I am a sinologist and a linguist, with a PhD in Linguistics (read at the Graduate Institute of Linguistics of National Taiwan University). My MA degrees in Sinology and Linguistics were obtained at the University of Leuven.
My overarching research goal is to understand how people construe meaning through ideophones and iconicity, while balancing cognitive and cultural factors. To that end, my dissertation, “Prototypicality and salience of Chinese ideophones: A cognitive and corpus linguistics approach”, supervised by Lu Chiarung, investigates the Chinese ideophonic lexicon through four different methodological lenses: multiple correspondence analysis, diachronic prototype semantics, semantic vector spaces, and collostructional analysis. A prototypical structuring of the ideophonic lexicon is found throughout the data, which is collected from the corpus as well as the Chinese Ideophone Database (CHIDEOD), constructed by Dr. Thompson (HKU) and myself. CHIDEOD is freely accessible online in multiple formats, and can be used as a model for the cross-linguistic database that is to be constructed in the first stage of the project. The accompanying explanatory article to CHIDEOD is forthcoming with Cahiers de Linguistique Asie Orientale.

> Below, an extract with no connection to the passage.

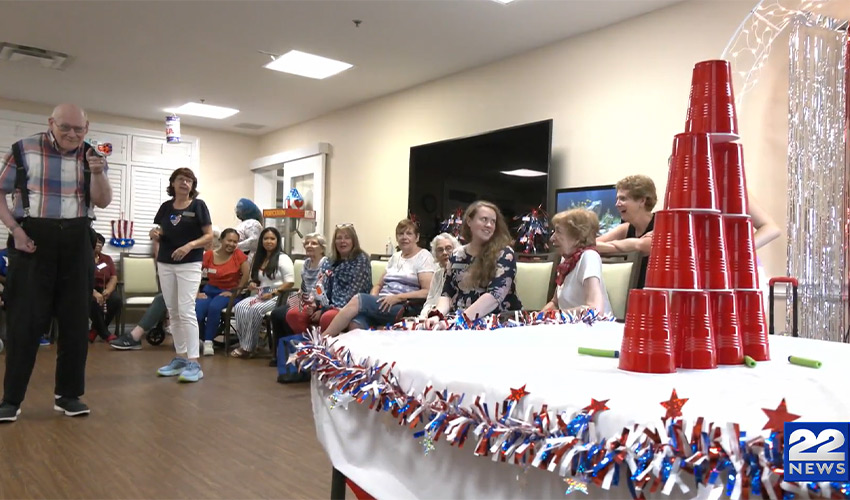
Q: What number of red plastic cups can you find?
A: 10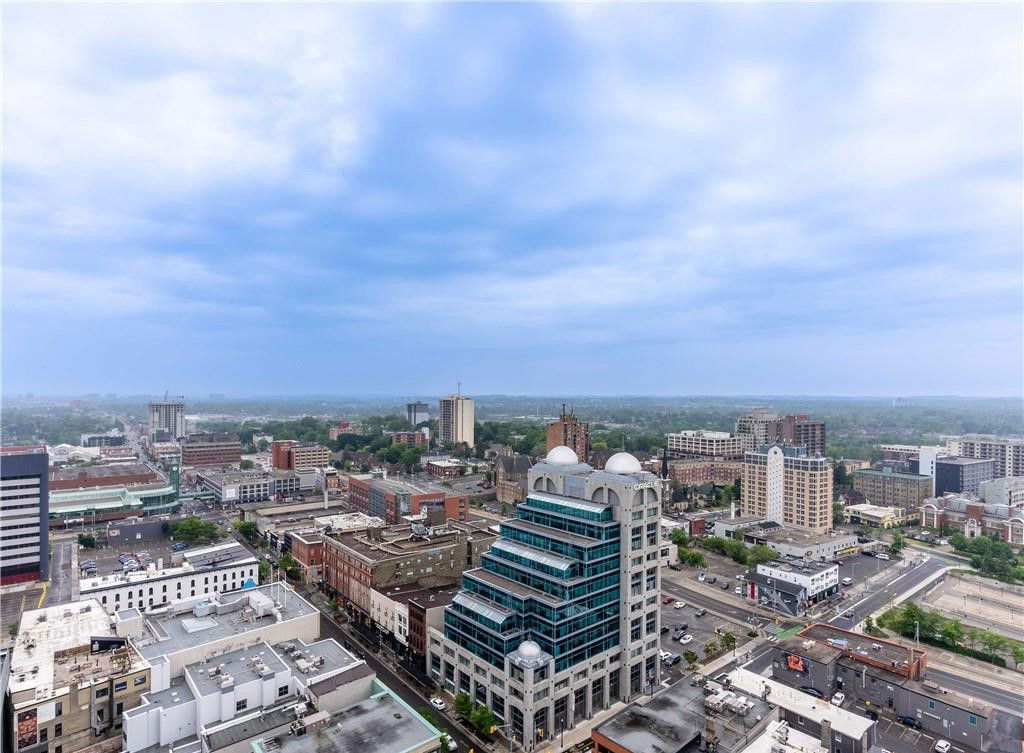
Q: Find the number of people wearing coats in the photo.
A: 0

I am currently (starting January 2021) a post-doctoral researcher at the Language Development lab at the University of Hong Kong. Our main project focuses on the learnability of ideophones from a cross-linguistic perspective while focusing on the artiuculatory and gesticulatory gestures of the ideophonic items.
Click here for my academic cv.
PhD in Linguistics, 2015-2020
National Taiwan University
MA Linguistics, 2015
University of Leuven
MA Sinology, 2014
University of Leuven
BA Sinology, 2012
University of Leuven
How well are ideophones learned if we look at articulatory and gesticulatory gestures?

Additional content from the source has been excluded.